And yet already I am worried the summer is running out, that the Sundays are numbered before the cold weather begins. The tomatoes have just started and I can see them going the way of the strawberries, the sugar snaps. Recently I've been daydreaming about a way to keep it going, about a warm-weather vacation after all this ends. Could we go somewhere then? Early November, after the restaurant closes, the markets slow down? Dauphin Island looks nice. South Carolina, maybe, somewhere outside of Charleston. Sullivan's? I want an extra week of warm days, of naps and walks and reading in a bikini in the sand. I want my girls to know warm weather leisure, the way I did as a kid.

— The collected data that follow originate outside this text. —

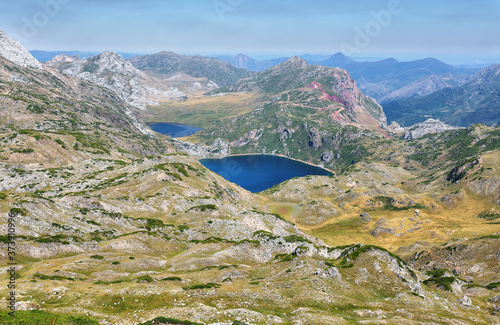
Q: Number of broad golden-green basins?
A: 2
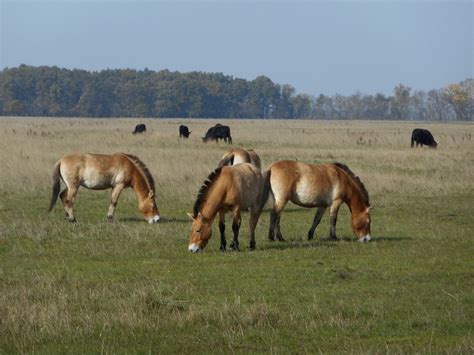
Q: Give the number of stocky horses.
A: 4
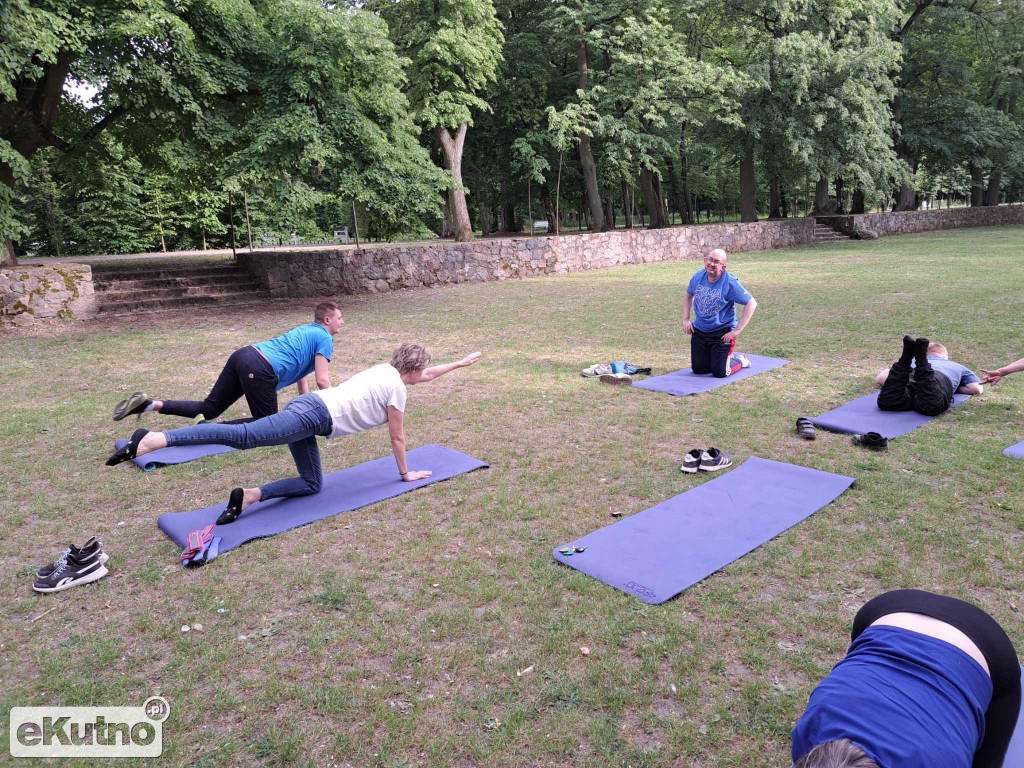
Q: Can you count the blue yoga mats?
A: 7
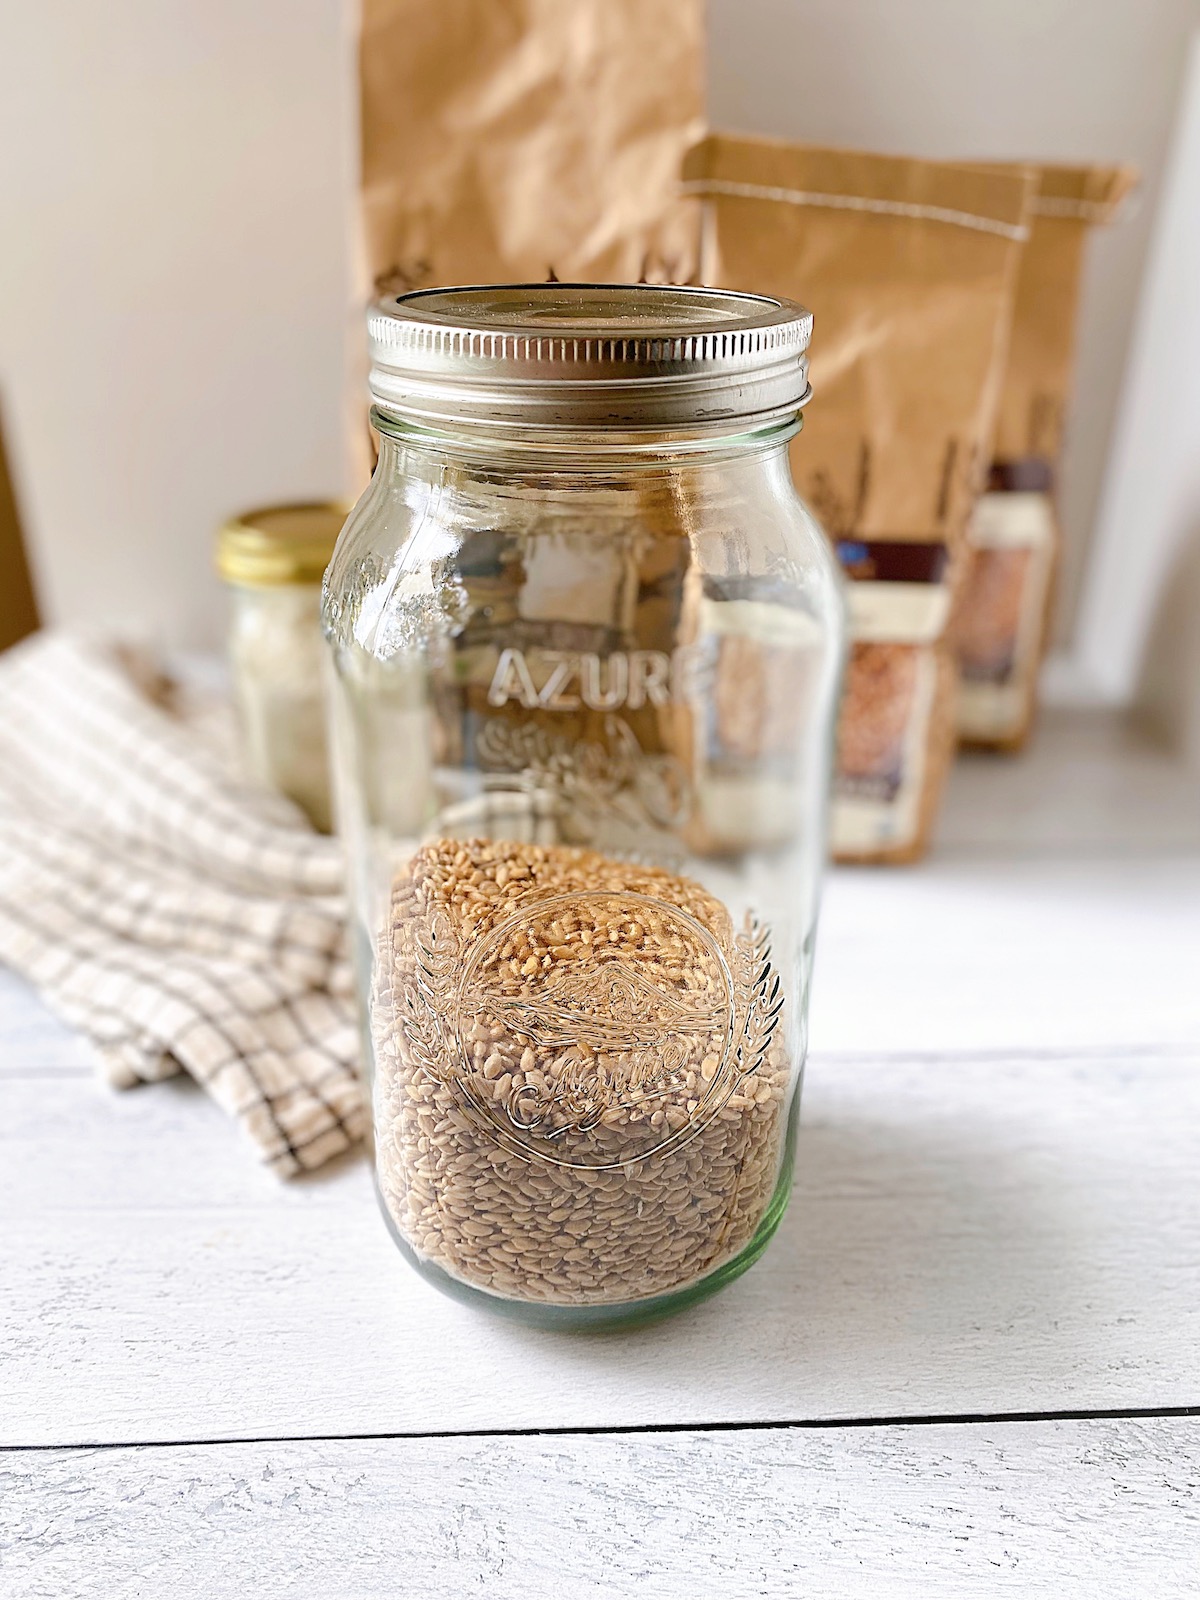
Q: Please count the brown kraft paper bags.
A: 3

Soon enough, they'll be old enough to go to camp—Northway, in Algonquin, days spent canoe tripping and reading on the dock the way my sister and I did. The two of us joke that we'll go back as kitchen staff for a summer—cook over the woodstove again, torture our girls as the moms who just can't give up camp. And maybe that's part of it, this holding on. My baby's going to walk soon, my three year old is almost four, and I'm not sure I'm ready for this part to end.

But there's nothing I can do to slow it down, nothing I can do to tread water, to make this part extend. So the point, I guess, is this: This time right now is perfect, and I want to savor it. No matter how hot, how busy, how tired, I'm not sure it gets any better than this. There are peaches and blueberries and tomatoes, pond swims and beach days and these two sweet girls. And so every day, no matter what else happens, I want to enjoy it. Every single minute, because who knows if it will ever feel just like this again.



Right. It has been exactly seven days, and yet I am still stuck on chilled cucumber salad. Not my mom's anymore, but this time courtesy of Alice Waters, The Art of Simple Food. Not the kind of thing I would normally go for—cream? on cucumbers? And yet. I tried it. Sally tried it. Alex tried it. (Nora was too busy practicing standing up to eat dinner.) And we liked it! Peculiar, refreshing, and delicious. 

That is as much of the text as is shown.